7. Limitation of Liability, Warranties and Disclaimers

7.1 The rights of the customer are determined by the legal regulations as far as nothing else is regulated in the following.

7.2 The customer has to inform resmio immediately about occurring defects. As far as resmio could not provide remedy due to the omission or delay of the notification, the customer is entitled to reduce the remuneration in whole or in part, to demand compensation for the damage caused by the defect or to terminate the contract only in case of significant defects which impair the use or which cancel the usability. The customer has to prove that he is not responsible for the omission of the notification. The strict liability of resmio for damages (§ 536a BGB) for defects existing at the time of conclusion of the contract is excluded.

7.3 resmio is liable without limitation for damages caused by resmio, its employees and agents intentionally or by gross negligence, in case of fraudulent concealment of defects, in case of explicit assumption of a guarantee as well as for damages resulting from injury to life, body and health. Any liability under the Product Liability Act shall remain unaffected.

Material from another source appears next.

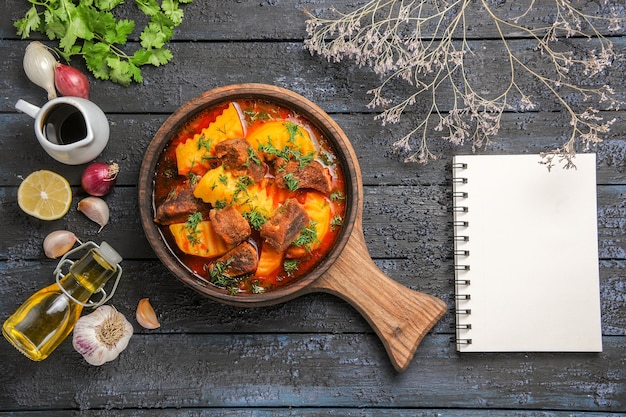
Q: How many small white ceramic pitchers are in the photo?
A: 1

7.4 Liability for damage to property caused by negligence shall be limited to the amount of the agreed annual fee; this shall not apply to liability under Section.

7.5 Liability for consequential damages and other incidental damages as well as for indirect damages shall be excluded, as shall any claim by the customer for reimbursement of expenses, to the extent permitted by law.

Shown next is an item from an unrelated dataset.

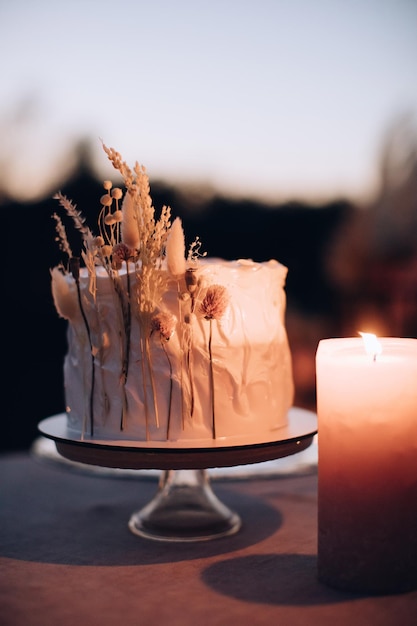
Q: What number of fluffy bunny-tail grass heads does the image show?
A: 3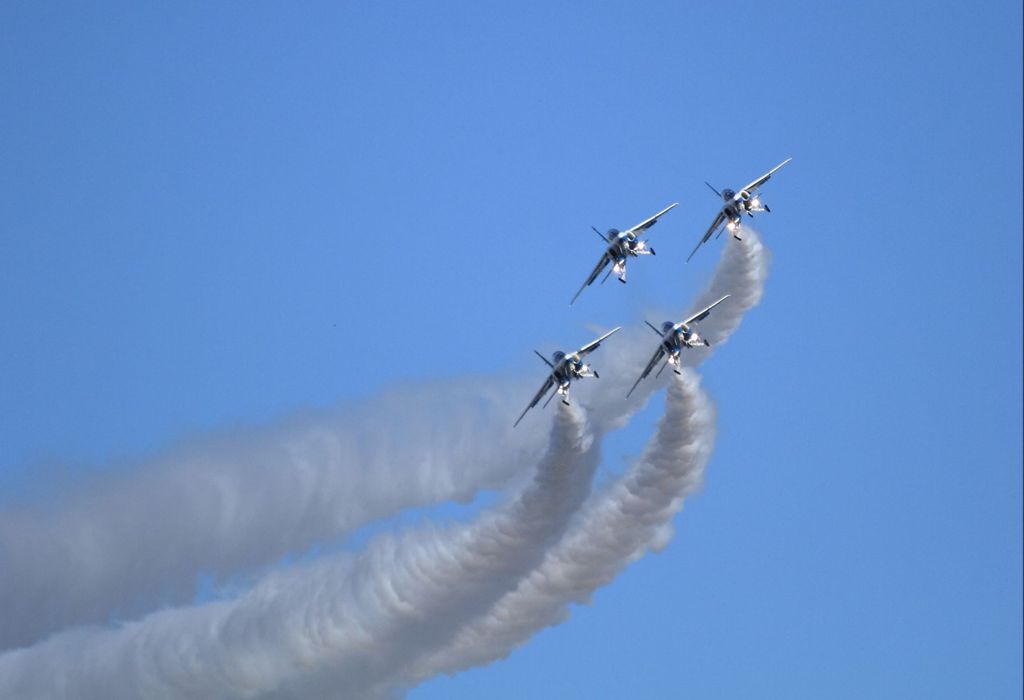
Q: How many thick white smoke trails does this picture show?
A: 3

7.6 Claims for damages shall become time-barred one year after they arise. The period shall commence at the time at which the customer becomes aware of the circumstances giving rise to the claim and the person of the debtor or should have become aware without gross negligence.

8. Term and Termination

8.1 The contractual relationship shall run for a fixed period from the time of conclusion of the contract in accordance with the respective tariff provisions. It shall be automatically extended by a further twelve (12) months unless terminated by one of the parties at the respective end of the term with four (4) weeks’ notice to the end of the contract.

8.2 In the event that the customer acquires a monthly right of termination before the start of the contract against a payment of 5.00 EUR net p.m., resmio grants the customer the right to terminate the contractual relationship with a notice period of four (4) weeks to the end of the billing month. Contracts in the free BASIC tariff can be terminated at any time.

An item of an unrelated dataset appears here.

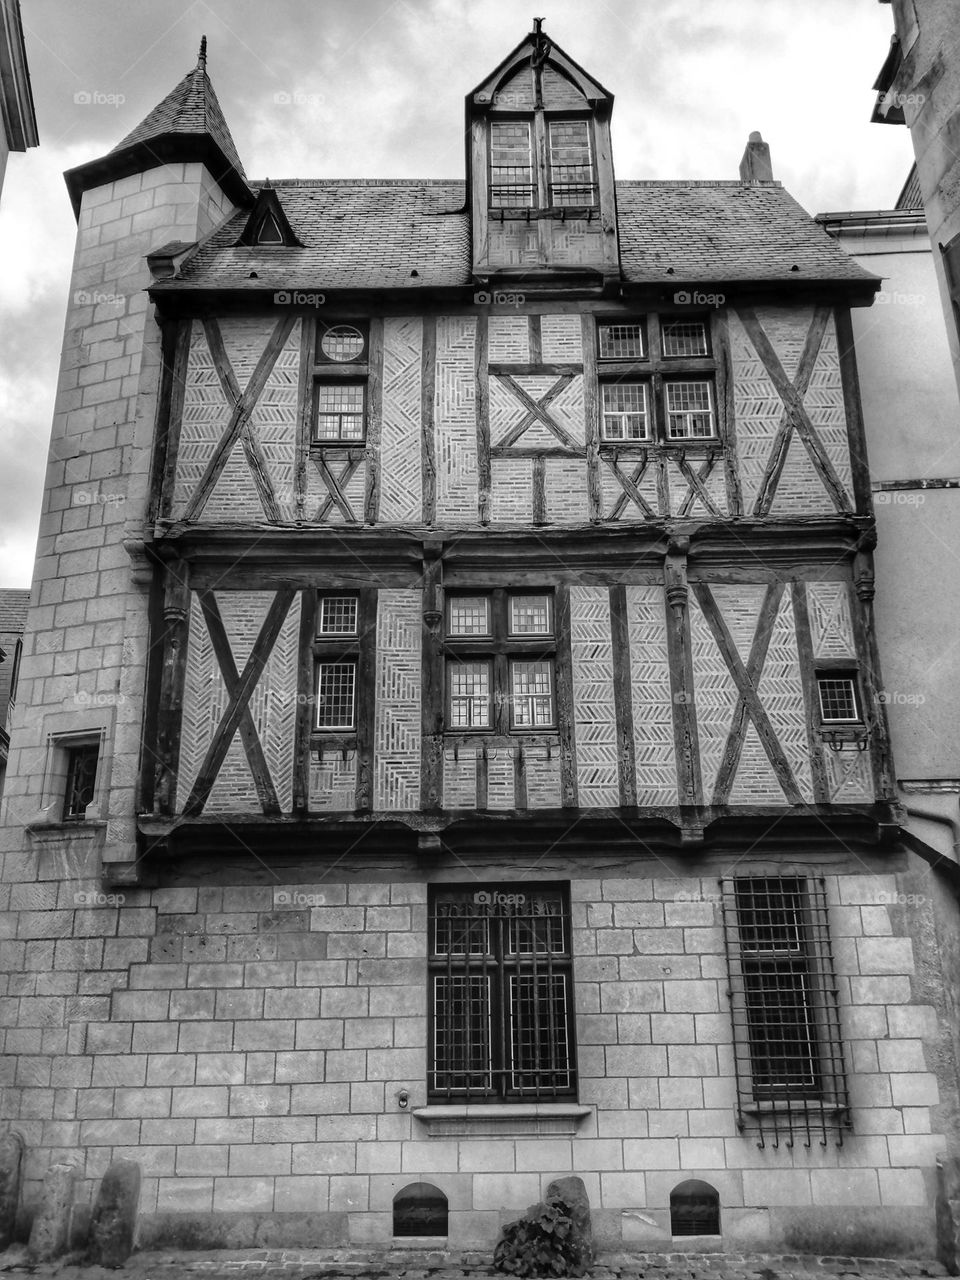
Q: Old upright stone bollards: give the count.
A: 4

8.3 The right to block and to terminate for cause remains unaffected. resmio will temporarily block the customer’s right to use the service if there are concrete indications that these terms of use and/or applicable law will be or has been violated. resmio will inform the customer about the reasons in due time before blocking.

8.4 Each party has the right to terminate this contract without notice in case of an important reason. An important reason on the part of resmio is in particular if the customer is more than two (2) months in arrears with the payment of the usage fee.

8.5 The termination must be in written form.

9. Final regulations

9.1 This Agreement shall be governed by the laws of the Federal Republic of Germany to the exclusion of the UN Convention on Contracts for the International Sale of Goods. The parties agree that Nuremberg shall be the exclusive place of jurisdiction for all disputes arising from or in connection with this agreement.

9.2 Should any provision of this agreement be invalid, the invalid provision shall be replaced by a valid provision that comes as close as possible to the economic and legal intent.

9.3 resmio reserves the right to change the terms of conditions with effect for the future especially in the following cases:

  • if and to the extent that the market situation has changed in a valid way after the conclusion of the contract in terms of calculation or technical aspects from resmio’s point of view.
  • if resmio wants to improve, extend or change the offer and services in favor of the customers.

The changes of the GTC will be announced with a notice period of four (4) weeks in advance and then changed.

9.4 Changes or amendments to the contract must be made in text form. This also applies to the amendment or cancellation of this clause.